Ask HN: Coder at heart, PhD in pocket. Job advice please - lostphd
Hi,<p>I&#x27;m feeling a bit lost. Advice appreciated. Posting under a new account but long-time HNer.<p>I have a CS PhD from a top-10 University. In my mid-30s. Recently married and trying for kids. I love to code - while I am decent at it, I&#x27;m not a 10xer. I probably code 30-50% of my time at work. I&#x27;m pretty broad in my interests and, since I currently work in research, I move from one area to another. In the last 3 years, I&#x27;ve professionally written code in Java, Python and Go. That said, I have the same skills as someone who did a University course in any of these languages.<p>I&#x27;ve been at my last employer for the last 4 years. Very serious about changing my job and getting out of research. I&#x27;ve gotten interviews lined up at the heavy hitters but I am extremely nervous. Previously, I failed to get offers from some major league software firms (Google, Facebook, Twitter, Apple, Amazon, LinkedIn, NetApp). I also interviewed at some small, exciting startups and failed to past their dev interviews.<p>I&#x27;m in a place where my confidence is shattered. I have recruiters setting me up interviews as a senior dev. My wife isn&#x27;t in tech and she is being supportive. Says I should be confident since I have so much experience and am a pretty strong technical person. When I look at myself, I see lots of breadth but no depth (oh and no management experience to speak of).<p>A related issue. I have a weak memory. As a regular person, my memory is probably average. As a developer, it is weak indeed. I have 5 languages listed on my resume - I&#x27;ve written code in each of them. But I&#x27;ve messed up programming interviews because of minor slips - one time I didn&#x27;t get passed the phone screen because I couldn&#x27;t implement a Singleton in Java and Python. The large set of languages I work with compounds the problem. My resume should say half as*ed coder with Go, C, C++, Java, Ruby, Python, Elixir.<p>I&#x27;m looking for honest feedback.
======
oppositelock
Your credentials are great, but it sounds like you need to work on your
interview skills, and not necessarily the technical side of things.
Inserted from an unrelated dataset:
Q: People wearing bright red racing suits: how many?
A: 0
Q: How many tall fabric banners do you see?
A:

I've worked at three of the major league firms you list, and interviewed
several hundred engineering candidates between them.
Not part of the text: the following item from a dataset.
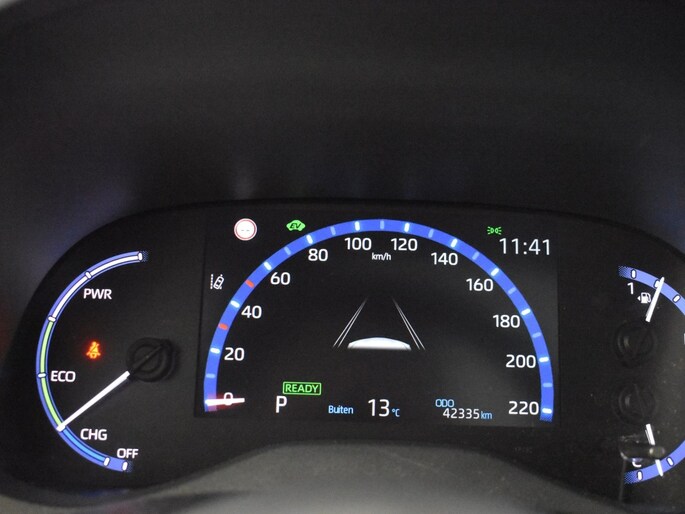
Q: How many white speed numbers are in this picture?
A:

If I was to give one bit of advice, it would be to focus less on getting the
perfect solution to their questions, but instead, talk through your thought
process and explain why you're doing certain things and not others.
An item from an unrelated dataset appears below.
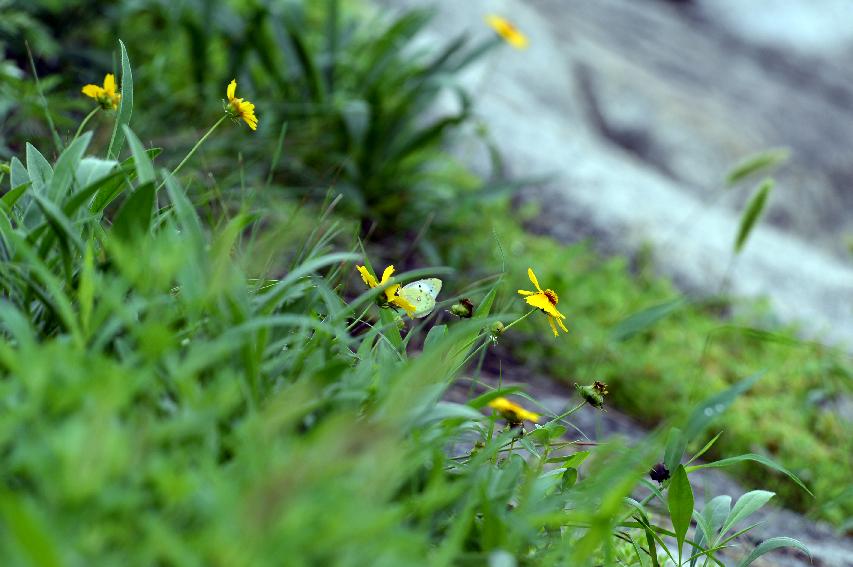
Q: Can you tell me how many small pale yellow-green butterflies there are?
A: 1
The most difficult interviews to evaluate are those where the candidate goes
all quiet at the whiteboard, and then panics when they assess their own
performance as poor.

I've recommended hiring plenty of people who were excellent communicators and
logical thinkers, even though they didn't successfully answer the interview
question, but they walked me through their thought process, and I could see
that they're just getting tripped up on something.

Think about a handful of the coolest problems or bugs you've ever worked on
and be able to explain why they're cool. Have a good understanding of common
data structures (trees, tries, lists, hash maps, etc), and their big-O
complexity. You've got to be pretty excited about something to get a PHd in
it, so let that excitement come through in the interview.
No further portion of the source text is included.